Trooper Robert Averall, of the North Irish Horse, writing to Mr. John G. Gamble, of Magherafelt, in 2nd inst., says – "We are having a badly needed rest just now, as our horses were nearly played out. Cavalry is not much use in the trenches, but we hope to get plenty of work when the Germans get on the move again, and I hope the next halt will be in Berlin. It is hardly likely we will be home for Christmas, but I hope we will be there for the 'Twelfth!' Four Cookstown fellows are here in my troop – Sergeant Ashcroft, Corporal Espie, Lance-Corporal Henry, and Trooper Willie Crooks. We are visited by the enemy's aeroplanes almost every day. They fly over our lines and drop bombs all over the place but do not do much damage, and we usually manage to bring them down in the end. We were on guard during the King's visit, and were on the look out for spies. We succeeded in capturing two disguised as shepherds. They had some sheep and a dog. We are getting tired of mutton chops, so we will perhaps try dog-flesh for a change!! Remember me to all the comrades in the U.V.F., and tell them I am hoping to rejoin their ranks soon.

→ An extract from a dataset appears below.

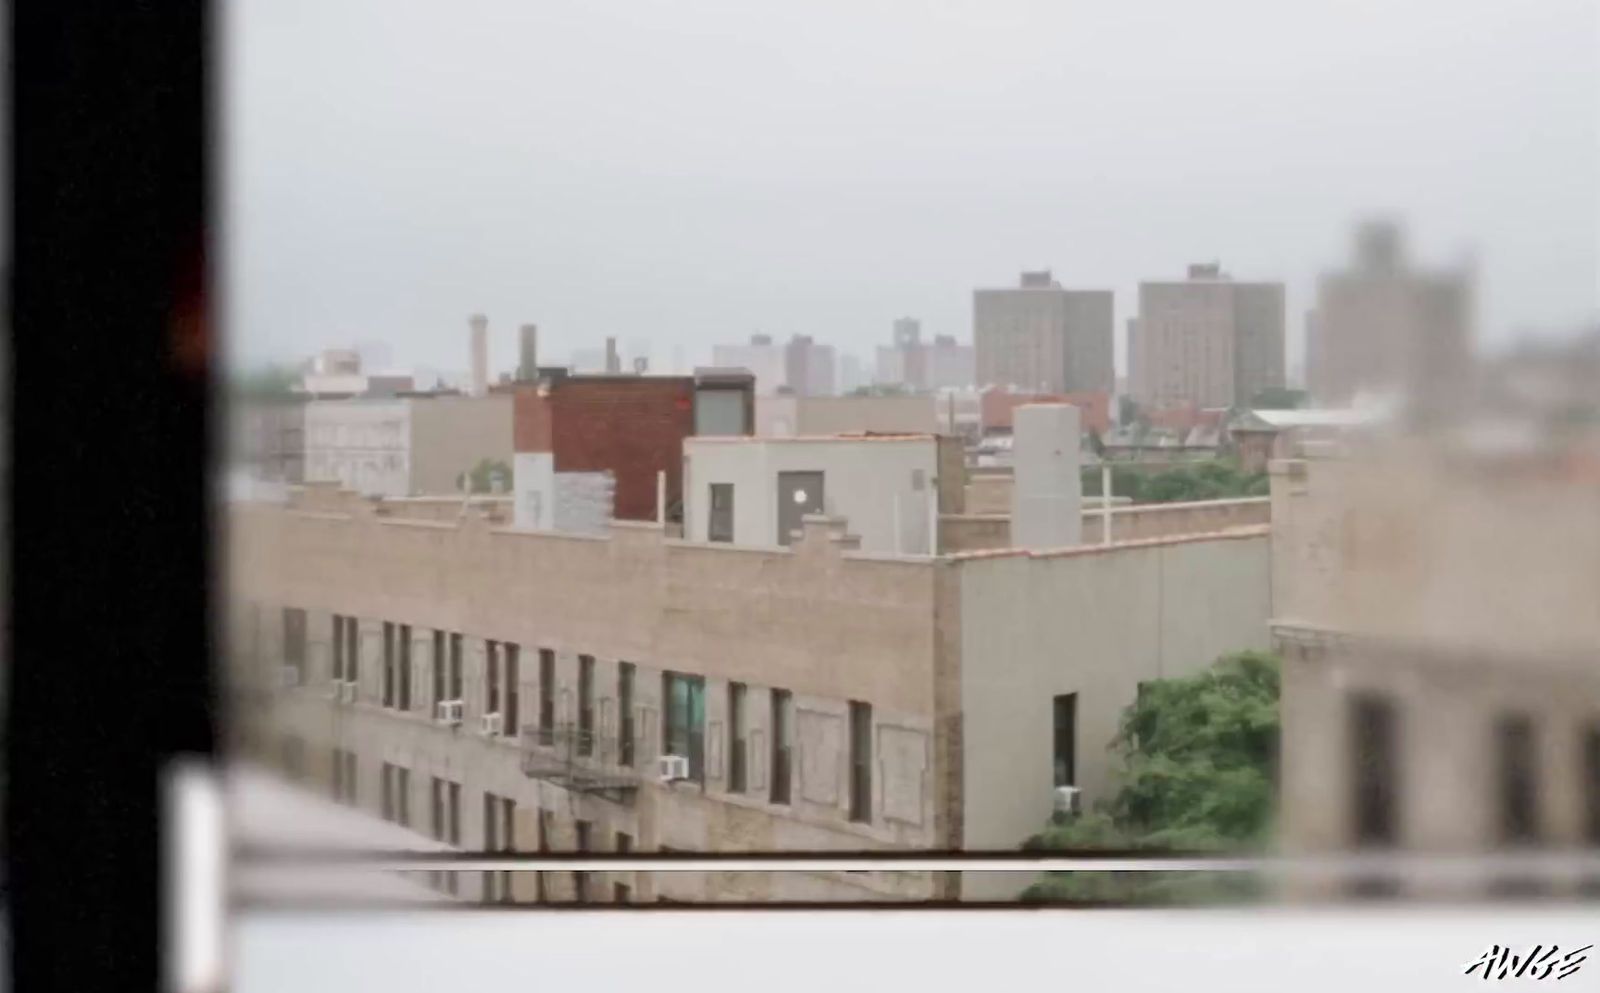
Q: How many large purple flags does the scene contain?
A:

One document suggests that by April 1915 Crooks had joined the regiment's A Squadron, but this has not been confirmed.

In mid-1916 A Squadron joined with D and E Squadrons to form the 1st North Irish Horse Regiment, serving as corps cavalry to VII then XIX Corps. C Squadron joined with F Squadron and the 6th (Inniskilling) Dragoons Service Squadron to form the 2nd North Irish Horse Regiment, serving as corps cavalry to X Corps.

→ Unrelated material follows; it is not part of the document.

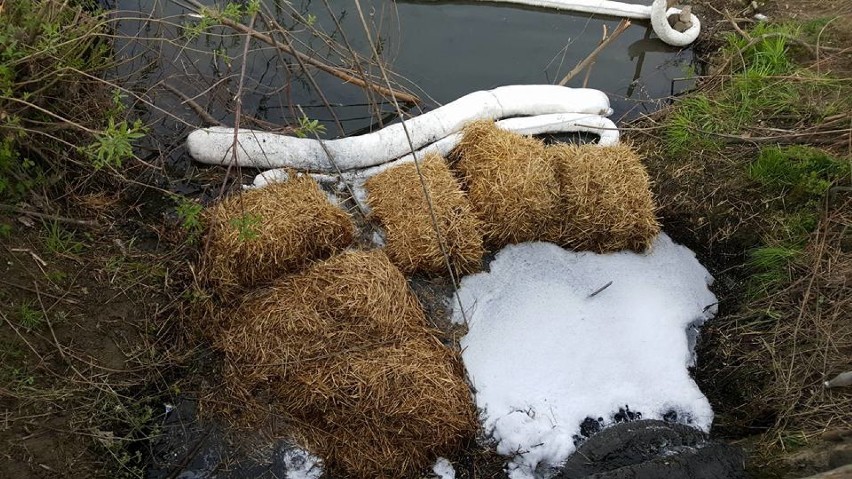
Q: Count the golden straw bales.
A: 6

In September 1917 the 2nd North Irish Horse Regiment was disbanded and most of its men, together with some surplus to the needs of the 1st NIH Regiment, were transferred to the 9th (Service) Battalion, Royal Irish Fusiliers – renamed the 9th (North Irish Horse) Battalion. Crooks, like most, was transferred on 20 September. He was issued a new regimental number – 41257. He probably saw action with the battalion at the Battle of Cambrai in November and December 1917.

On 28 December 1917 Crooks was one of twenty-four former North Irish Horsemen who transferred from the 9th Battalion, Royal Irish Fusiliers, to the Tank Corps (No.304869). Following training at the Tank Corps Depot at Bovington near Wareham, Dorset, Crooks was posted to the 15th Battalion with the rank of gunner.

On 15 January 1919 Crooks was discharged and transferred to Class Z, Army Reserve.